AB wasn’t a good movie; it was fair and tolerable, and did make enough at the box-office to inspire official remakes in Tamil, Bengali and Kannada — ie. Petroman, Bhootchakra Pvt. Ltd., and Mane Maratakkide. Just by looking at these remakes’ trailers, one notices that, even though they are telling the same story with the same scenes, the production design and the camera placements are different. Possibly, the treatment of the story is somewhat distinctive as well.

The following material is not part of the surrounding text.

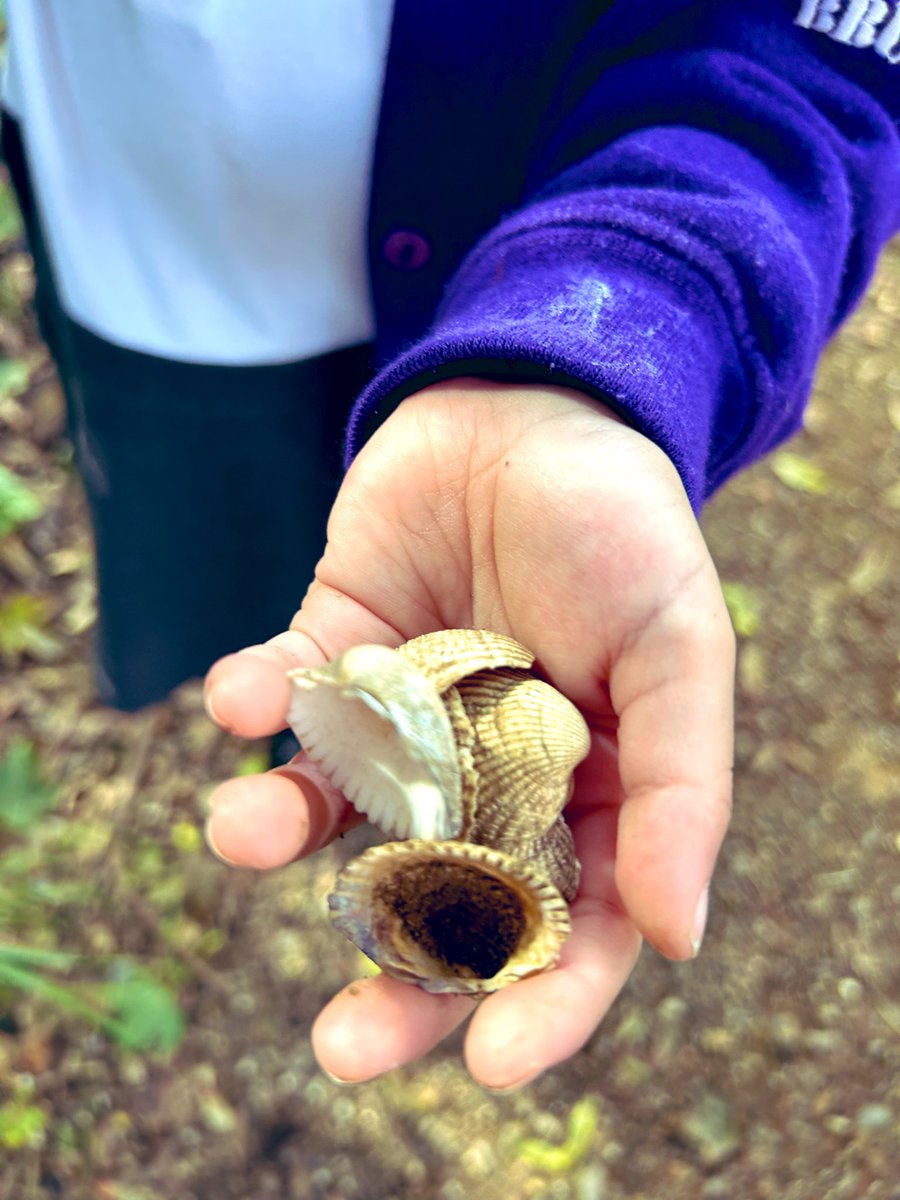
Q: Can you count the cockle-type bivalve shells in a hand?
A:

Lafangey chooses the Chhupan Chhupai route by reproducing the production design and the camera placement (the cinematography is by Asraad Khan, of Ghabrana Nahin Hai, Parday Mein Rehnay Do and Bacchana fame; his work is mediocre at best) — and if that weren’t enough, it manages to copy the shortcomings in narrative and tonality as well.

This is a sad state of affairs, because the actors are giving the film their all.

Lafangey is Sami’s most effective big-screen performance till date; he looks like a leading man and acts like one too. Mani’s mumbling-bumbling persona fits his role. Mubeen Gabol, although parodying everyone from Shah Rukh Khan to Shatrughan Sinha, holds the screen well enough. And Saleem Mairaj — well, he justifies his pay cheque, like always. But that’s not to say that the performances are all good. Utterly wasted are Behroze Sabzwari, Nazish Jehangir, Waqar Godhra, Gul-i-Rana, and the child actress Hoorain. But then again, they aren’t the only wasted aspects of Lafangey.

There is no getting back the two hours you’ll spend at the cinema if you decide to go and watch the movie. A word of advice: don’t spend your time googling copies of AB, unless you’re in the mood to stomach more mediocrity.

If you still want to, a word of advice: do not watch the Hindi-dubbed version, which shifts some scenes back and forth; go for the Telugu original with subtitles instead. This is the copy Lafangey’s makers chose as well.

Released by Distribution Club, Lafangey is rated A for adult humour that is all but muted out of the film. The film is currently playing in cinemas.